Article
07/01/2015

July 2014

Volume 29 Number 7

DirectX Factor : Breaking the Z Barrier with Direct2D Effects

Charles Petzold As children, we learn how to paint before we learn how to read and write, and we undoubtedly glean a few lessons from the experience. We discover the temporal process of painting is reflected in the layering of paint on the canvas. What we paint earlier may be partially covered up and obscured by what we paint later.

For that reason, even someone completely unfamiliar with the mechanics of computer graphics can probably guess how the image in Figure 1 was rendered: Obviously, the background was colored gray first; next came the blue triangle, followed by the green, and last by the red, which is in front of everything else. It’s no surprise the process of rendering figures from rear to front is known as the “painter’s algorithm.”

Figure 1 Three Overlapping Triangles

The three triangles in Figure 1 might also be pieces of colored construction paper arranged in a stack. If you were to add more and more triangles to the stack, they would build up into a pile, and what started out as a two-dimensional surface would acquire a third dimension.

Even in 2D graphics, there’s a rudimentary concept of a Z axis—a virtual space orthogonal to the two-dimensional screen or canvas. The layering of flat 2D objects is governed by the “Z order” of the figures. In XAML-based environments, for example, the Canvas.ZIndex attached property determines what elements seem to sit on top of others, but it really just controls the order the elements are rendered on the screen.

The problem is this: In 2D graphics, a Z index always applies to the entire figure. You can’t use this type of Z ordering to draw three figures like those in Figure 2, with the first on top of the second, the second on top of the third, but the third on top of the first.

Figure 2 Mutually Overlapping Triangles

That change in one corner of one triangle seems slight, but what a world of difference it represents! The image in Figure 2 might be easy with construction paper, but not so easy with painting—either in real life or in 2D graphics programming. One of these triangles needs to be rendered in two parts with carefully calculated coordinates, or using clipping based on one of the other triangles.

Effects and the GPU

The rendering of Figure 2 can be helped enormously by borrowing some concepts from the world of 3D graphics.

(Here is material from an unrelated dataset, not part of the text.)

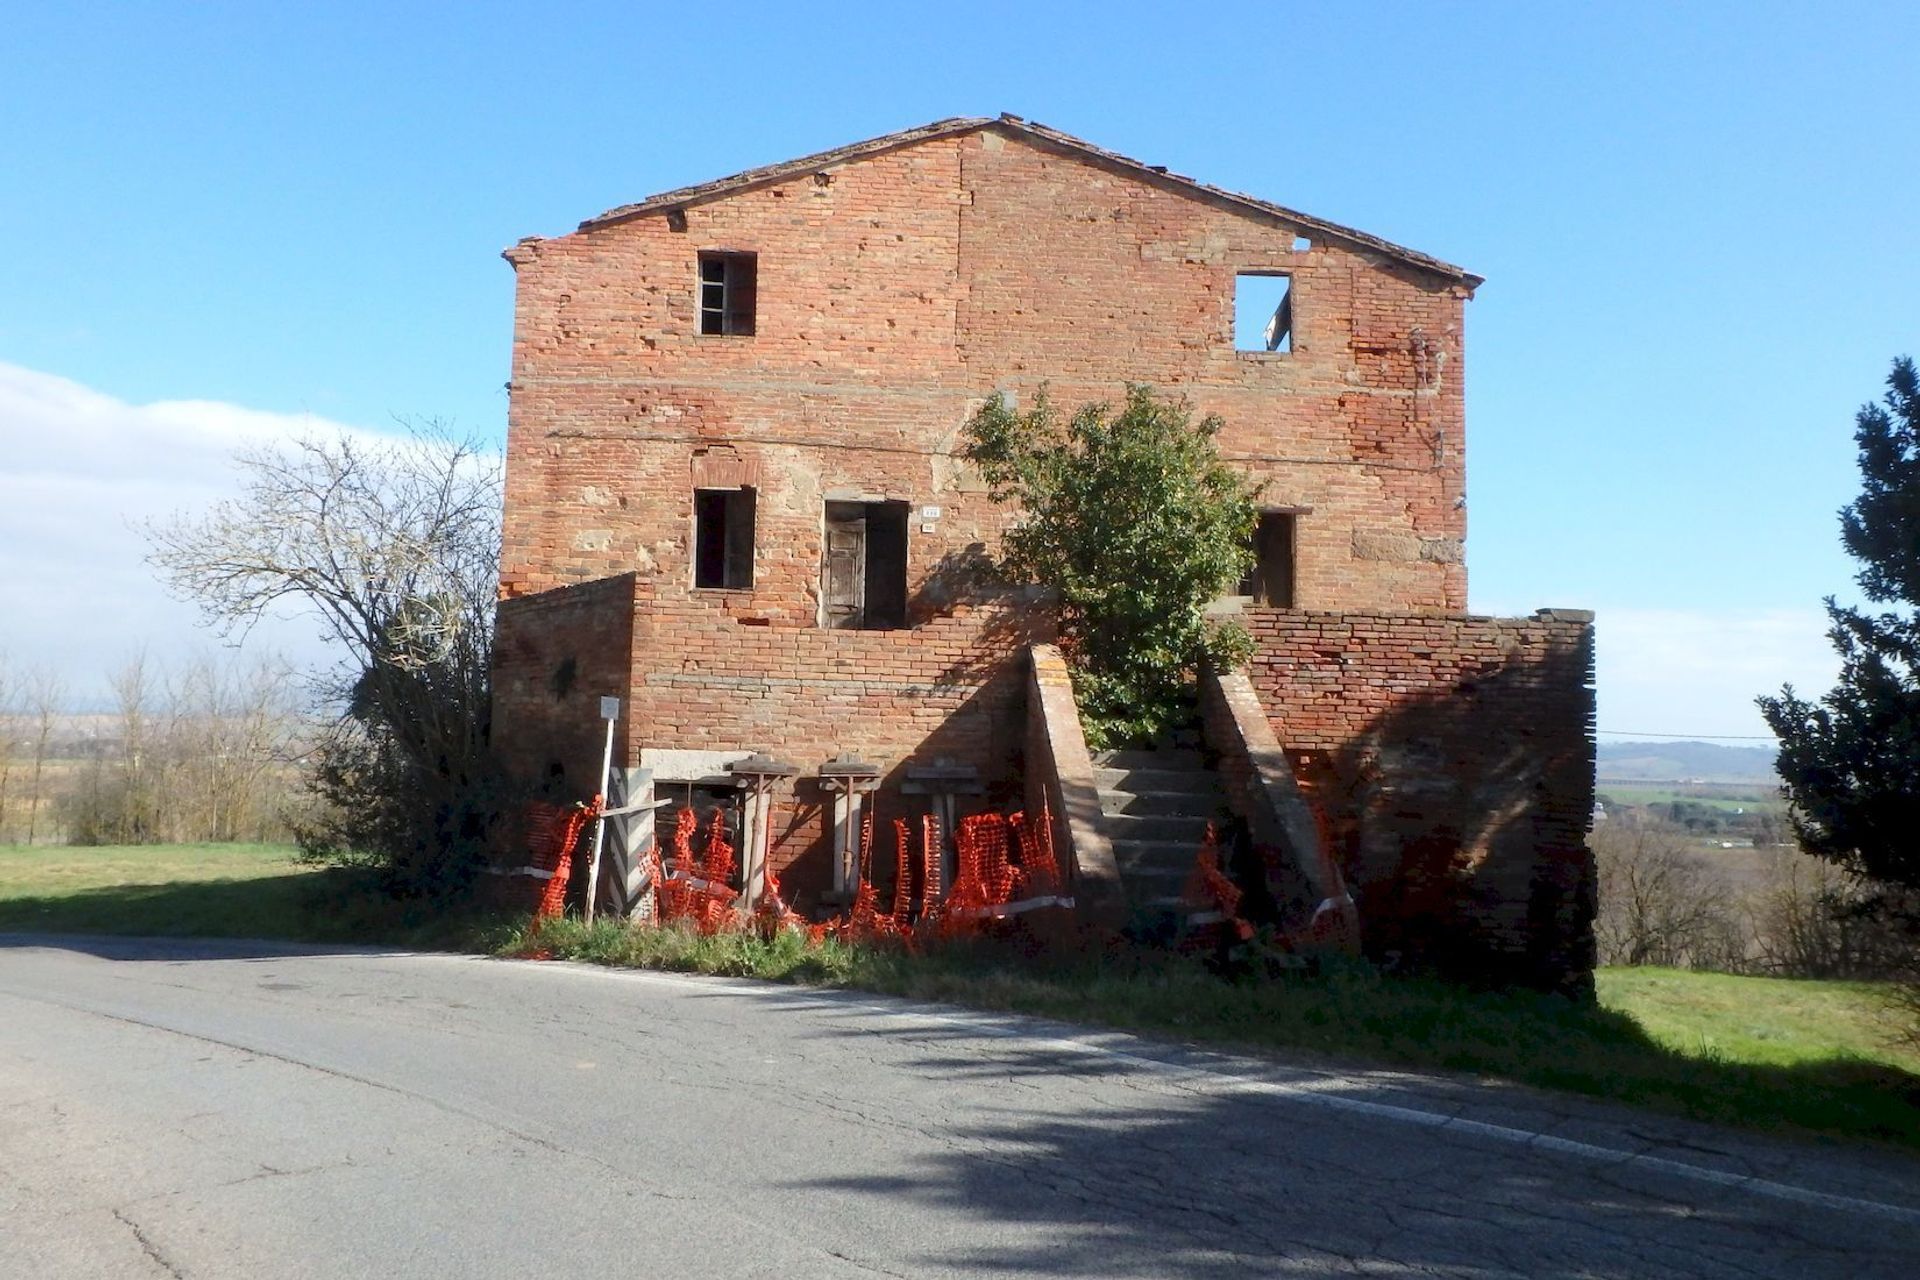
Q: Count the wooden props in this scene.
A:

Such figures can’t have uniform Z indices; instead, the figures must be allowed to have variable Z coordinates over their entire surfaces. The drawing process can then maintain a collection of Z coordinates (called a Z buffer or a depth buffer) that encompasses every pixel of the rendering surface. As each figure is rendered, the Z coordinate of each pixel of the figure is compared with the corresponding Z coordinate in this depth buffer. If the pixel is on top of the Z coordinate in the depth buffer, the pixel is drawn and the new Z coordinate is stored in the depth buffer. If not, the pixel is ignored.

This sounds computationally costly—not only for the comparison itself but for the calculation of Z coordinates for every pixel of each graphical figure—and that’s an accurate evaluation. That’s why it’s an ideal job to hand over to the parallel computational capabilities of the modern GPU.

The calculation of Z coordinates for every pixel of a figure is conceptually rather easy if the figure happens to be a triangle—and keep in mind every polygon can be decomposed into triangles. All that’s necessary is to give each of the three vertices of the triangle a 3D coordinate point, and then any point within the triangle can be calculated as a weighted average of the three vertex coordinates. (This involves barycentric coordinates—not the only concept used in computer graphics developed by German mathematician August Ferdinand Möbius.)

That same interpolation process can shade the triangle, as well. If each vertex is assigned a specific color, then any pixel within that triangle is a weighted average of those three colors, as shown in Figure 3.

Figure 3 The ThreeTriangles Program Display

That type of color gradient is also an important feature of 3D programming because it allows triangles to be shaded to resemble curved surfaces. But it’s not a type of gradient that’s common in conventional 2D programming.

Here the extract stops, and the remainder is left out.